De Balzac war nicht umsonst der berühmte Archivar Europas, der sich mit magischen Problematiken auseinandersetzte. Sein Ruf reichte deutlich weiter, als es man es sich vielleicht vorstellen konnte. Jedenfalls führte er schon seit einigen Jahrhunderten pedantisch Buch darüber, was denn so in der Welt geschah.

Nicht nur in der Welt der normalen Menschen, sondern vornehmlich in der Welt des Magischen. Man könnte ihn als Bewahrer alten Wissens bezeichnen, doch meist wurde er nur Gruftwächter genannt, denn die wahren Schätze seines Wissens lagen in unterirdischen Katakomben unter seinem Laden in Montmatré.
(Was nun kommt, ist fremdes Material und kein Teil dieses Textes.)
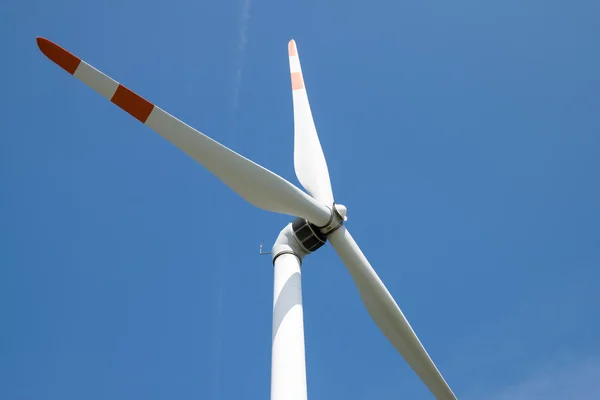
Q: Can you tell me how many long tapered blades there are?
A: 3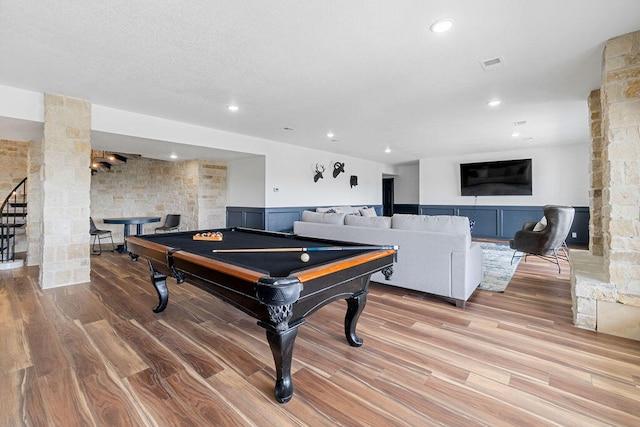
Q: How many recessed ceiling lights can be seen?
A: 7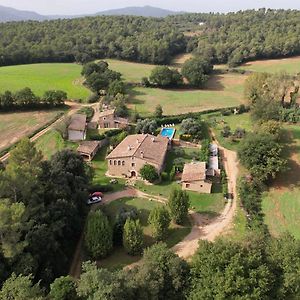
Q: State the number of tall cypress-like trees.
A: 4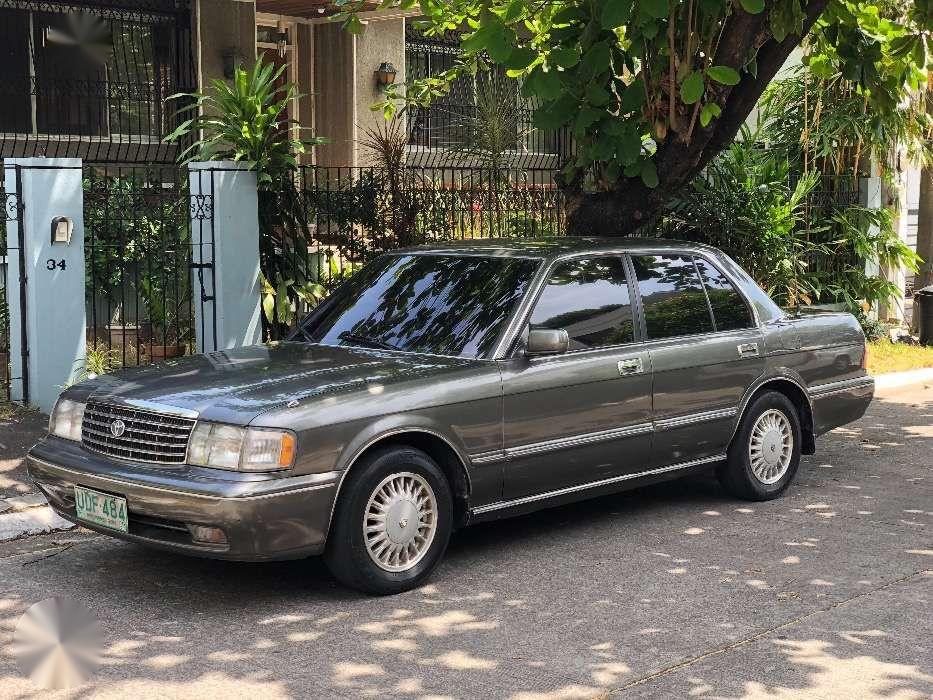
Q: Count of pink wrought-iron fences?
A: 0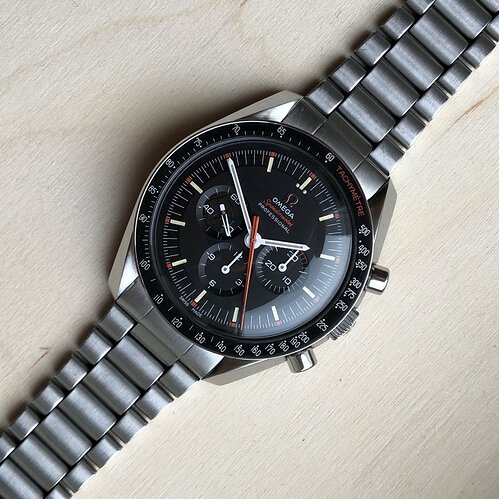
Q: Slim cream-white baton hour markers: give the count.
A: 11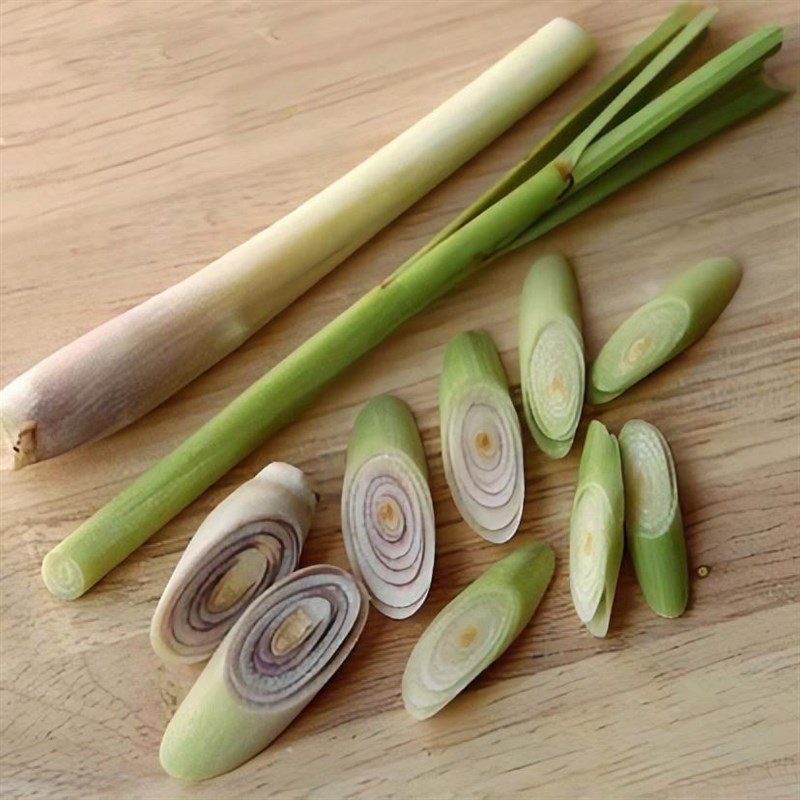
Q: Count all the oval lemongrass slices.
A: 9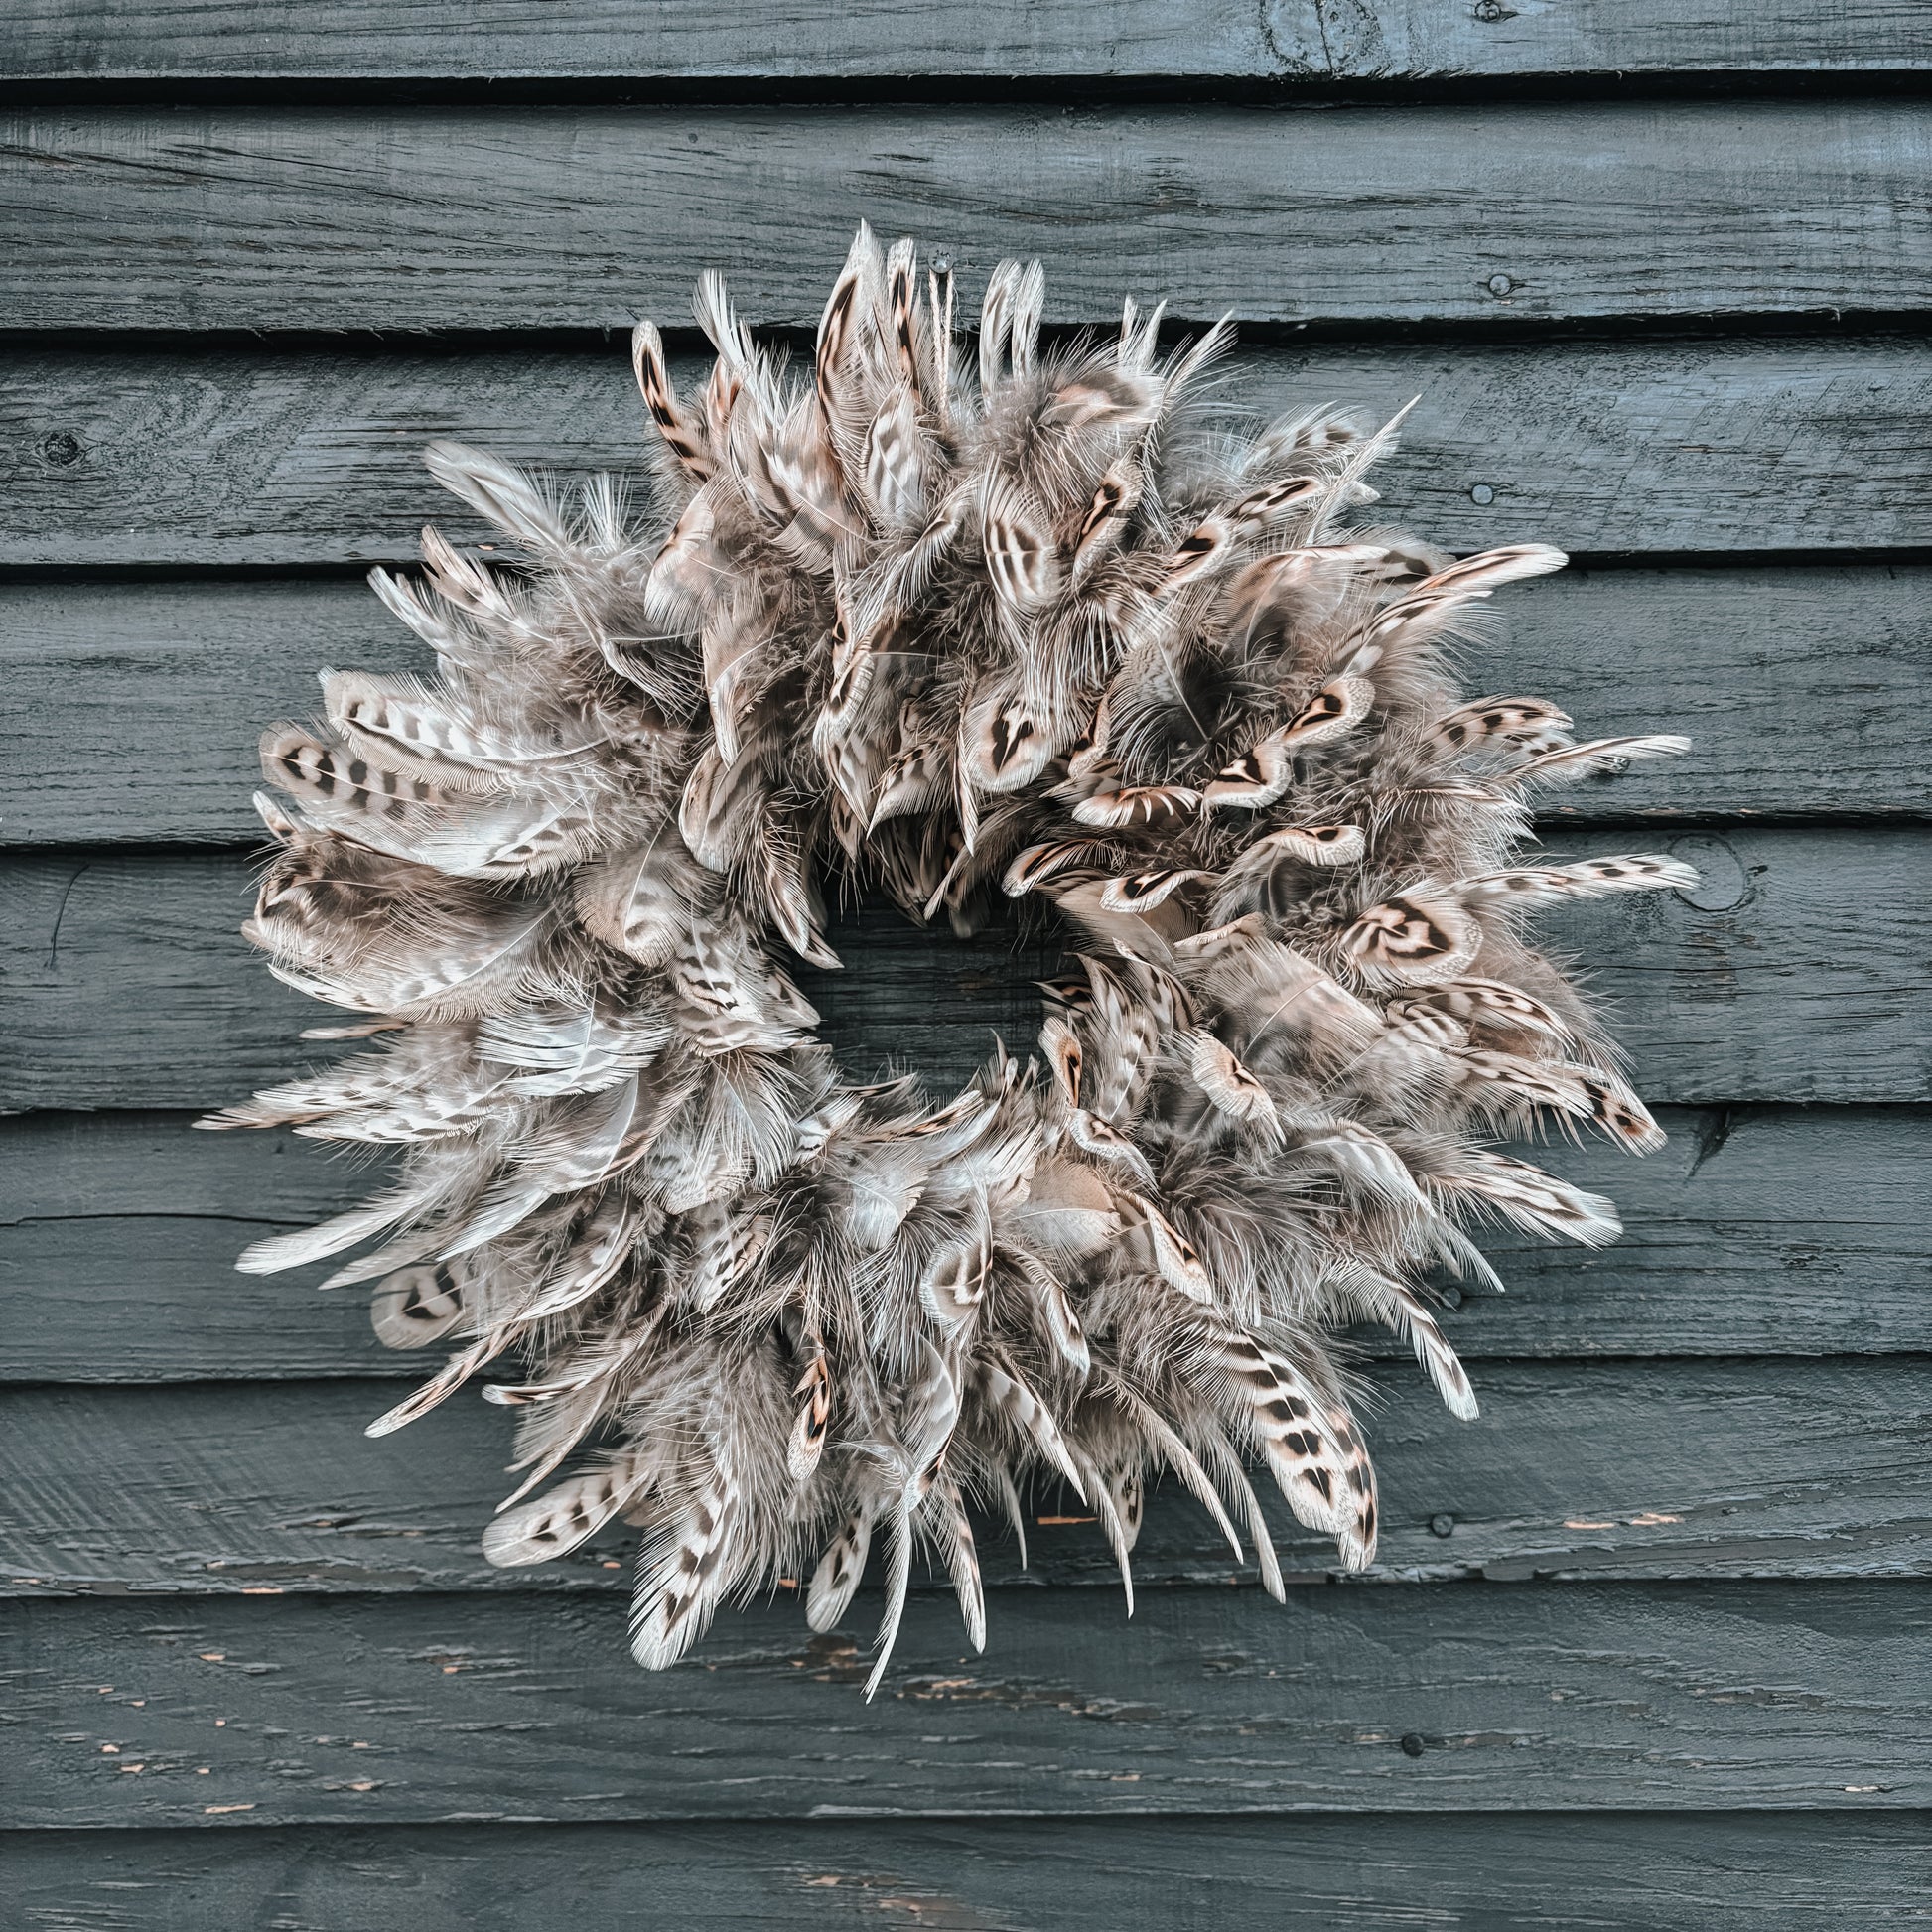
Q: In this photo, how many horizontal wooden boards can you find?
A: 9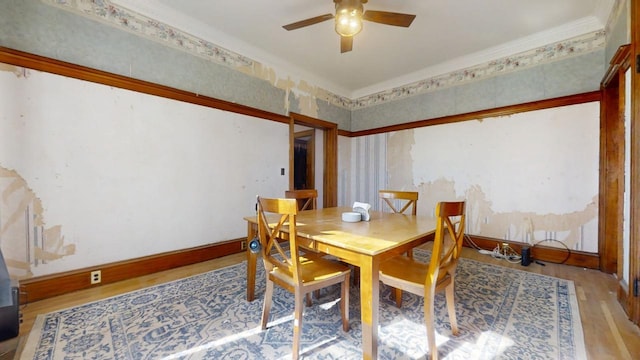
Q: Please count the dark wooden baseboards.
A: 2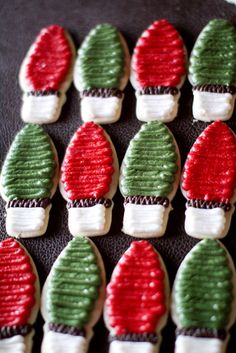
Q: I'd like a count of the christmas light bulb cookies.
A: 12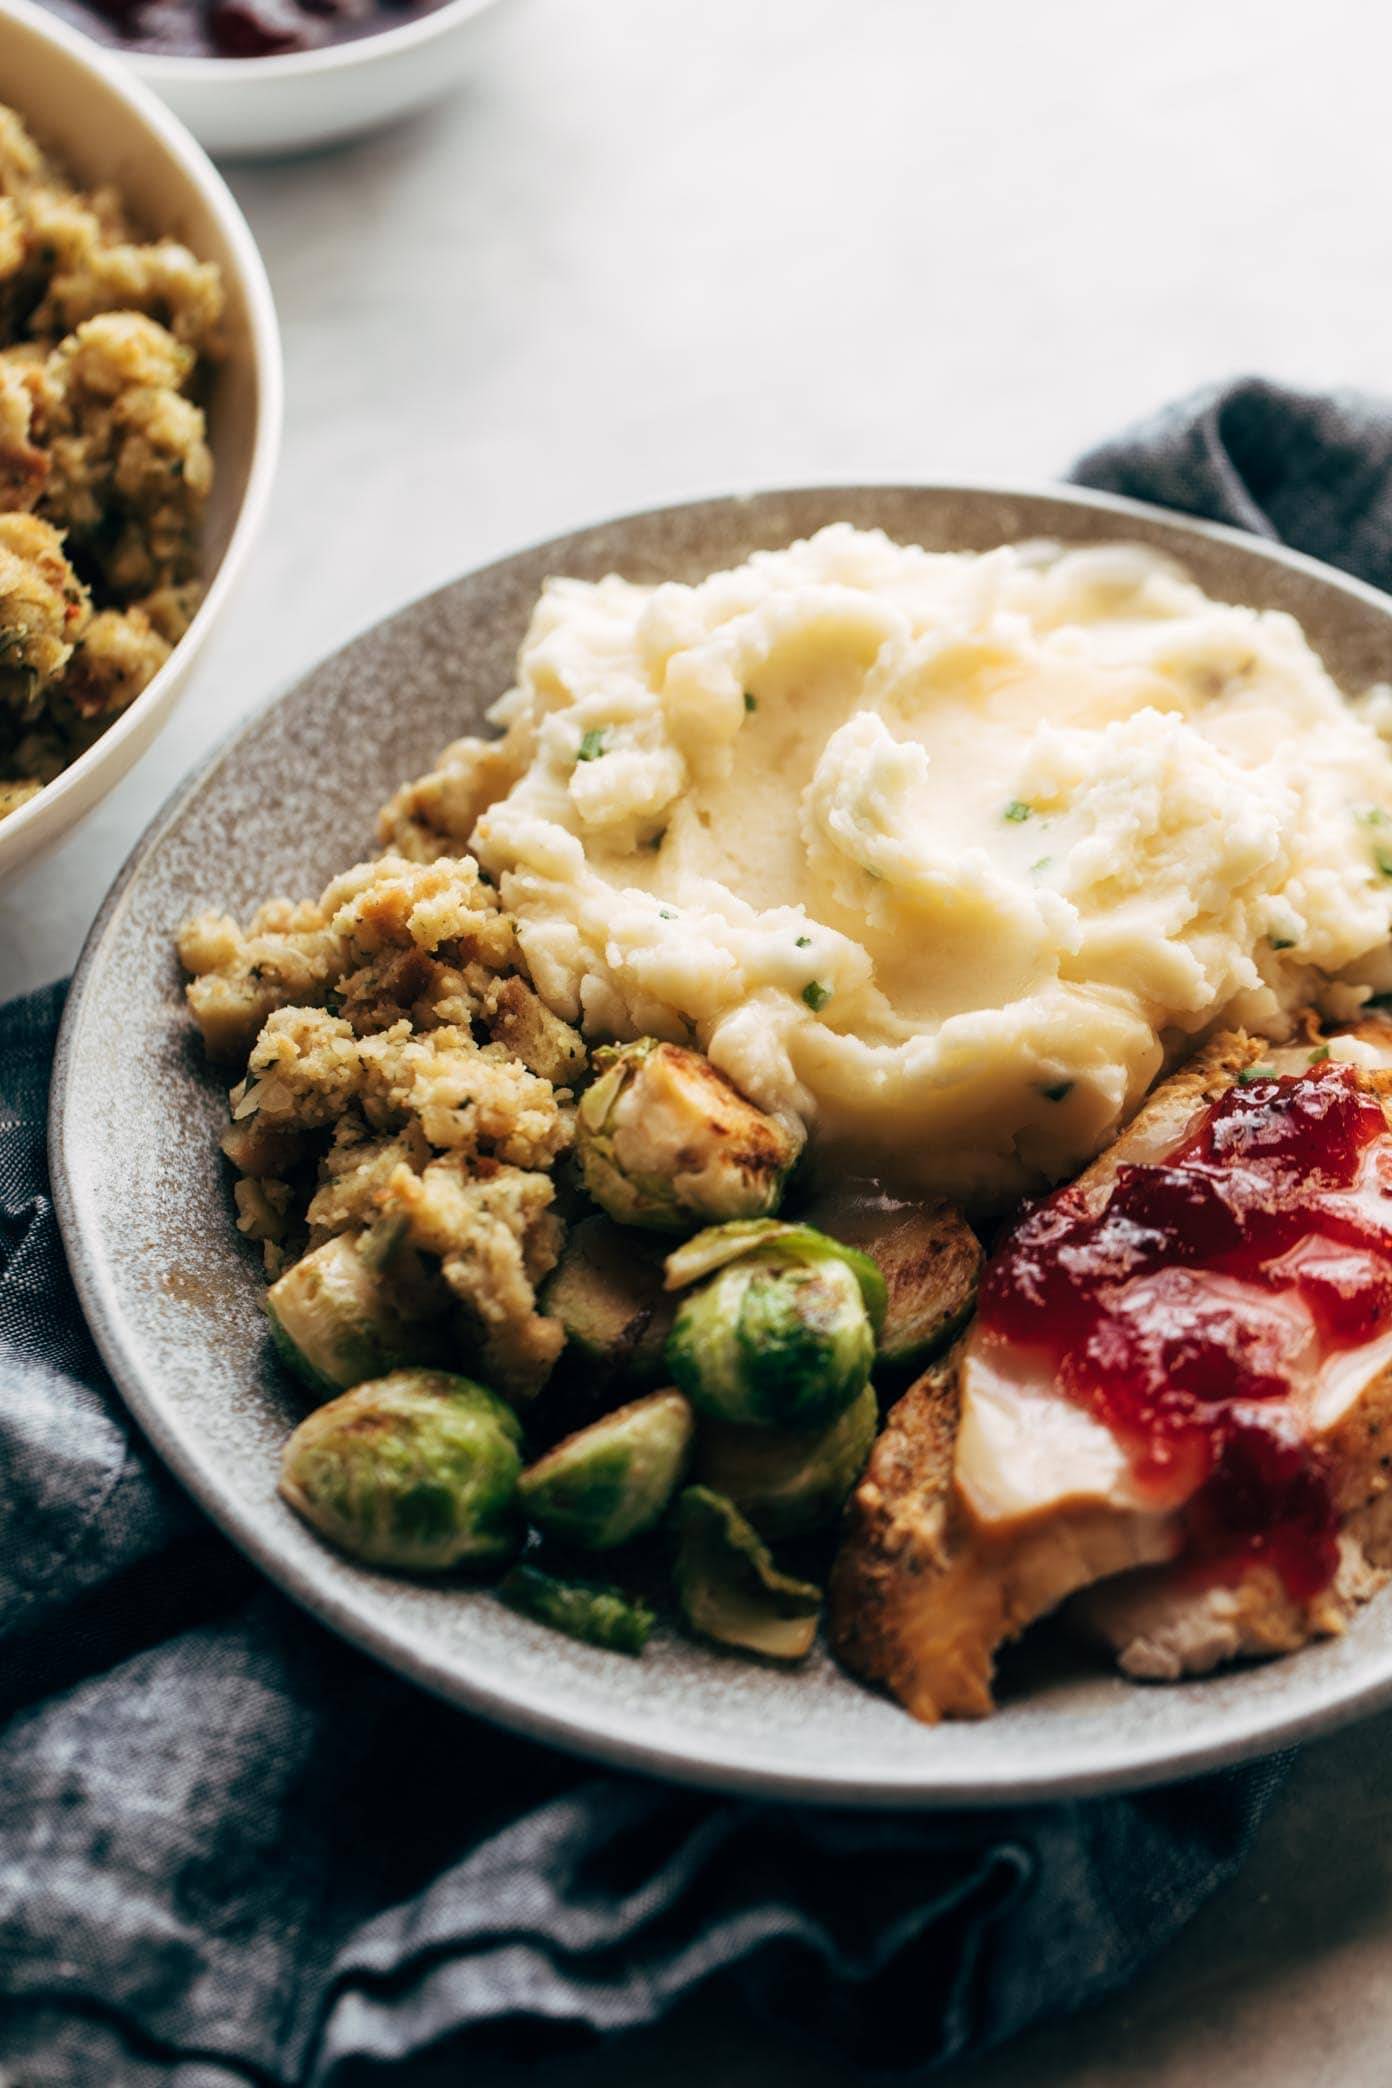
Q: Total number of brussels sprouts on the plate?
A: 8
De Balzac konnte sich schon nicht mehr daran erinnern, als er mit seiner Aufgabe begonnen hatte. Fest stand, das dies schon eine geraume Weile her war. Doch de Balzac fühlte sich nicht alt. Als es damals darum ging, diese Aufgabe zu übernehmen, und er sich zwischen einem normalen Leben als Mensch, oder dem als magisch versiertes Wesen entscheiden mußte, wählte er wider besseren Wissens den magischen Weg.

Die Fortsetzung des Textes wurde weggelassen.